What was the research question?
This study measured the seroprevalence of SARS-CoV-2 in a population of pediatric emergency department health-care workers.
What was the major finding of the study?
We observed a linear rate of seroconversion to SARS-CoV-2–positive status in asymptomatic healthcare workers.
How does this improve population health?
Rapid antibody testing may be useful for screening for SARS-CoV-2 seropositivity in high-risk populations, such as healthcare workers in the emergency department.
Blood samples were obtained every 96 hours or upon arrival to the HCW’s shift after the 96 hours, until the end of the 30-day study period. All samples were tested with the COVID-19 Rapid Test Kit IgG + IgM (Colloidal Gold) (Superbio Biomedical Company, Rancho Cordova, CA). At the time of the study, the Superbio test was approved by the US Food & Drug Administration (FDA) under an umbrella emergency use authorization (EUA) for SARS-CoV-2 antibody tests.14
Through combined analysis of three possible positive results (immunoglobulin M (IgM) only, immunoglobulin G (IgG) only, IgM+IgG), the Superbio kit has overall sensitivity of 100% and specificity of 83.8%.15 The manufacturer reported that this kit accurately identified 70 nCoV-2019 virus nucleic acid-positive blood samples and 70 negative blood samples. The kit also yielded accurate results when tested on 135 negative blood samples. These values correspond to similar results from studies of other lateral flow assays, with reported sensitivity ranging from 65–93% and specificity ranging from 97.2–99.8%.16
Fingerstick sampling and antibody testing were performed by trained and certified ED personnel. Consensus between two investigators was needed to declare a positive result. Upon a positive result for either IgM or IgG, a new fingerstick sample was obtained, and the testing procedure was repeated. The daily test result was considered positive only when the results were concordant between test and retest. Based on previous reports that a two-step screening approach helps to identify early-stage disease in at-risk populations,17 all seropositive participants underwent confirmatory serum antibody testing with the Abbott Architect SARS-CoV-2 IgG assay (Abbott Laboratories Inc., Chicago, IL) within one month of their first positive antibody test.
Collection of Nasopharyngeal Swab Specimens
A nasopharyngeal swab (NPS) specimen was collected from each participant on the date of study entry. The NPS specimens were collected by trained healthcare professionals in accordance with CDC recommend-ations.18 Samples were placed in a viral transport medium liquid supplied to us by the vendor laboratory. Specimens were kept at 2–8°C for up to 72 hours (hr), and then transported at −70°C for RT-PCR–based detection of SARS-CoV-2 (BioReference Laboratories, Elmwood Park, NJ). All assays performed at BioReference Laboratories have been validated and approved under the US FDA Emergency Use Authorization (EUA) for diagnostic testing.

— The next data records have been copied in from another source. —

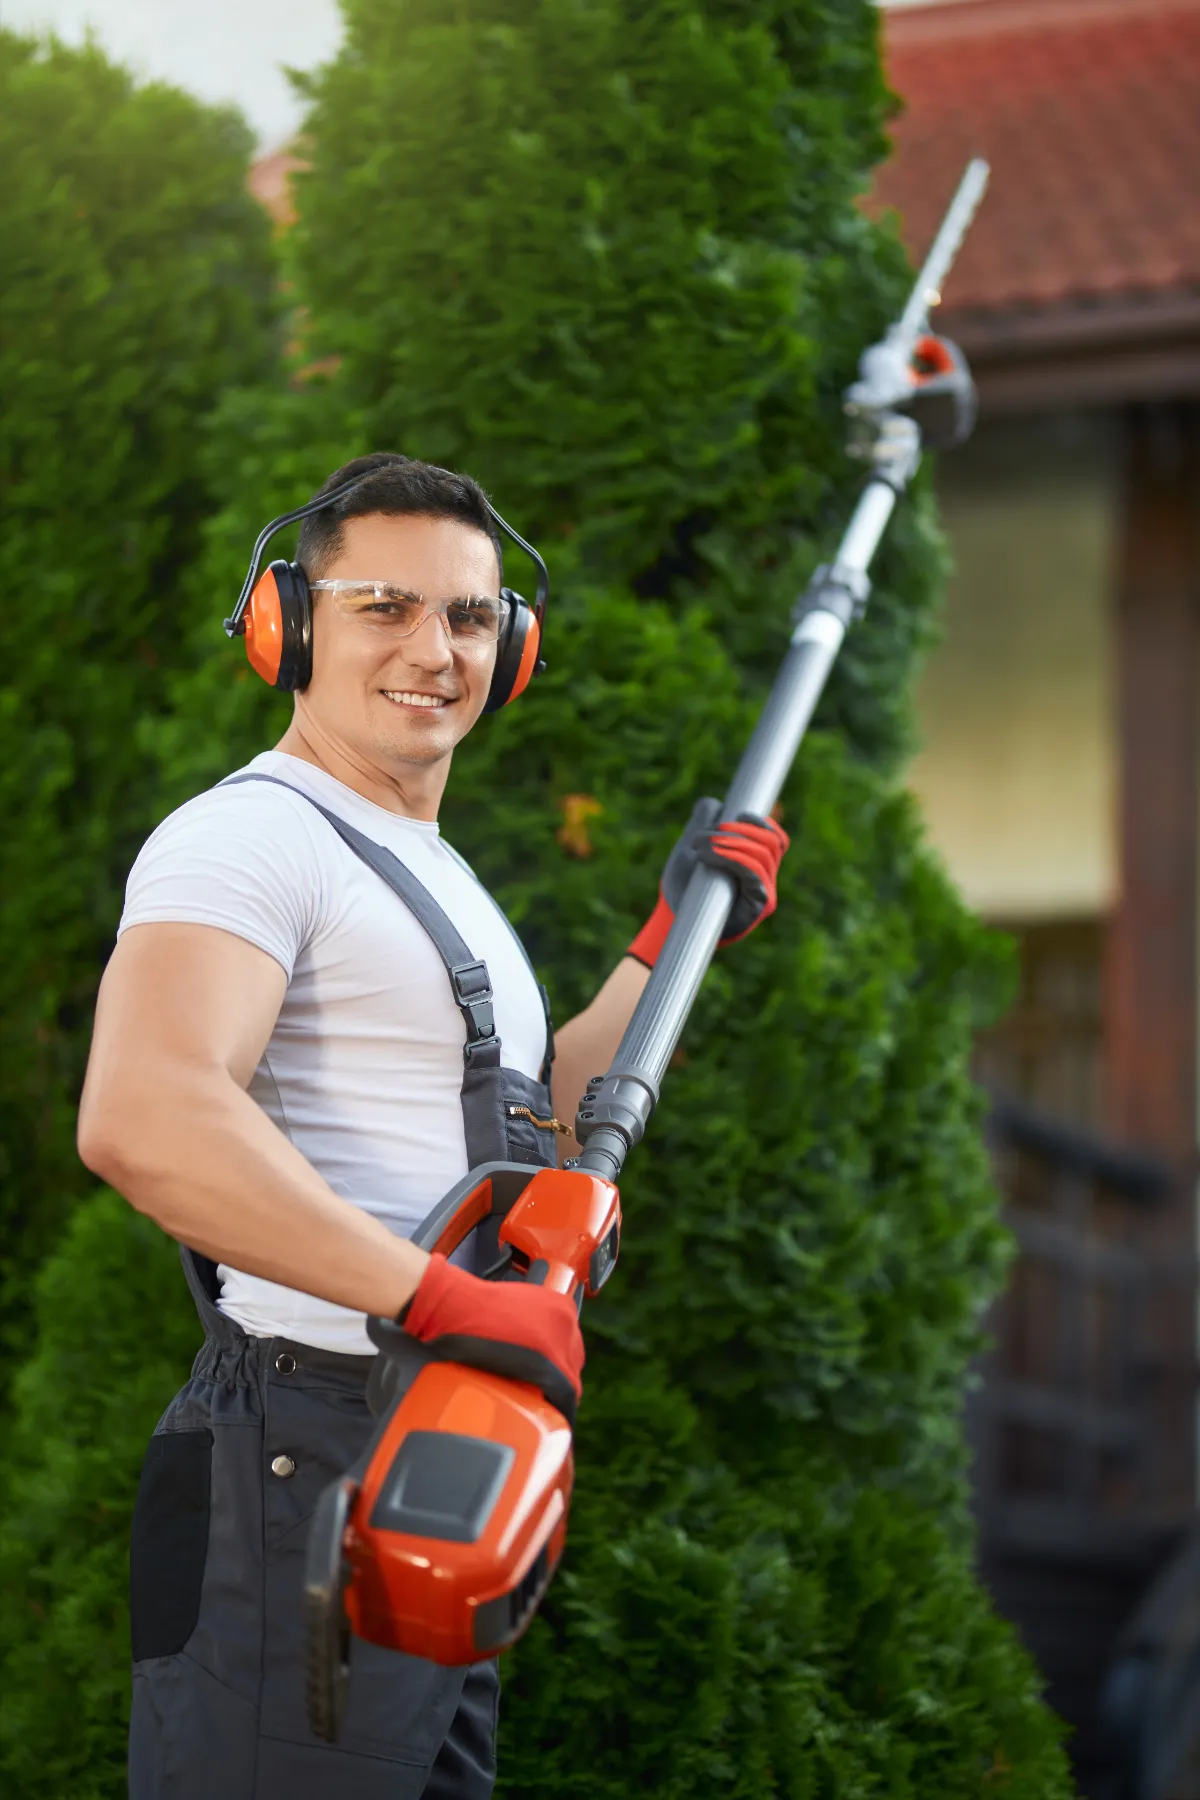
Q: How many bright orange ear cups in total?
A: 2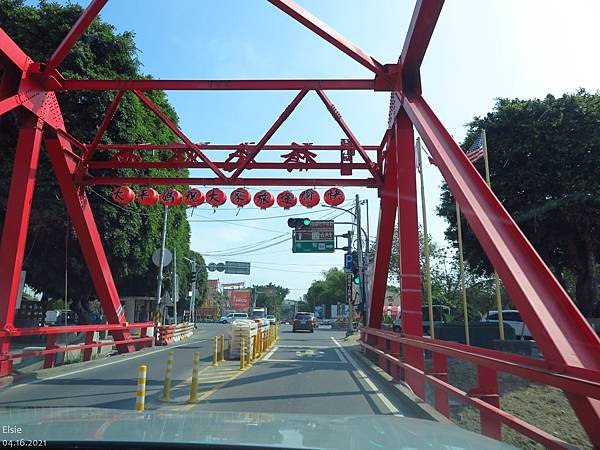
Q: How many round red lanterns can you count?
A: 10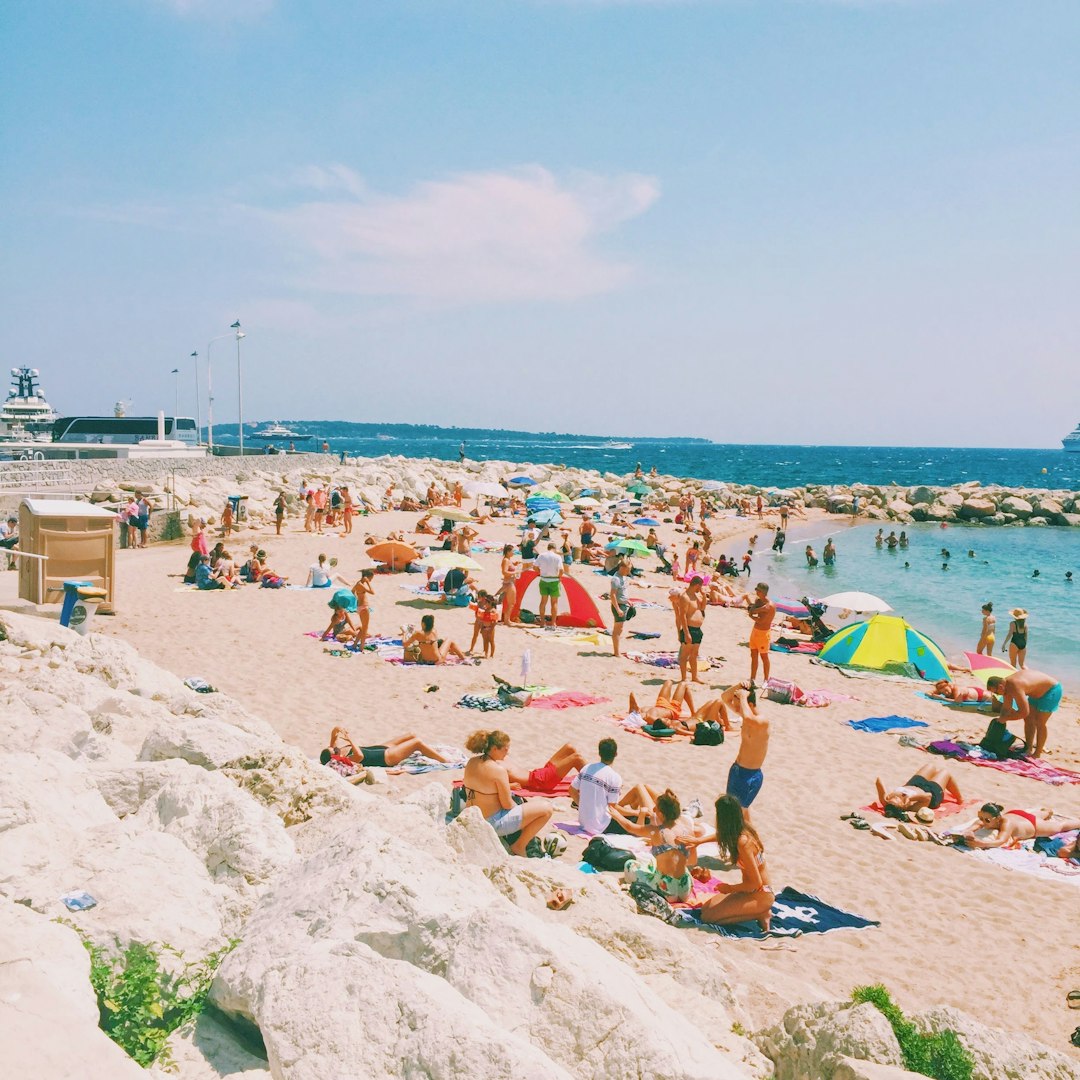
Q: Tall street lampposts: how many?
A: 4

Reverse Transcriptase-Polymerase Chain Reaction
In cases where a healthcare worker had newly tested IgM positive, the following procedures were performed: repeat RT-PCR (if no previous RT-PCR had been obtained ≤72 hr) and expanded multiplex PCR (Biofire FilmArray, BioFire Diagnostics LLC, Salt Lake City, UT) for an additional 14 viruses, including coronaviruses associated with the common cold (229E, HKU1, NL63, OC43). Participants who newly tested IgG positive underwent repeat RT-PCR if no previous RT-PCR had been obtained within ≤72 hr.
Subjects were sorted by the day of study entry to demonstrate total enrollment and the overall pattern of conversion to seropositivity (Figure 1). The seropositive subgroup was sorted by the day of conversion to seropositivity to show the rate of acquisition in the cohort (Figure 2). Least-squares linear regression of the number of seropositive subjects by day of seroconversion was calculated and plotted to determine whether the rate of seroconversion was approximately linear over time.
Table 1Summary table of subject demographics (N = 143).
|Asian or Asian American||15.38%|
|Black or African American||1.40%|
|White or Caucasian||55.24%|
|Years of experience|
|Allied health (PA/NP)||7.69%|
The study ultimately enrolled 143 of 200 ED personnel, for a total participation rate of 72.5% (143/200). Among 143 participants, physicians accounted for 12% (n = 17), allied health professionals for 8% (n = 11), registered nurses for 41% (n = 58), ED technicians for 73% (n = 21), unit secretaries for 3% (n = 4), and administrators for 54% (n = 7). The only subject who withdrew from the study had no symptoms during the study period, and all testing for this individual was negative. The table presents the demographics for the study population.
At the time of study entry, 35% of the study cohort had known exposure to a COVID-19-positive individual (including either a household or work contact) within the preceding five days. The results of participant surveys indicated that no participant who tested positive for SARS-CoV-2 antibodies had known exposure within the five days preceding seroconversion. Reviews of shift schedules, participant interviews, door entry logs, and the electronic health record provided no evidence of contact with individuals either suspected or known to have COVID-19, either within the workplace (coworkers and patients) or outside the workplace, within an 11-day period prior to any participant’s first positive result. No situations of increased risk for exposure to SARS-CoV-2 were identified. However, the possibility that ED HCWs were exposed to SARS-CoV-2 cannot definitively be ruled out.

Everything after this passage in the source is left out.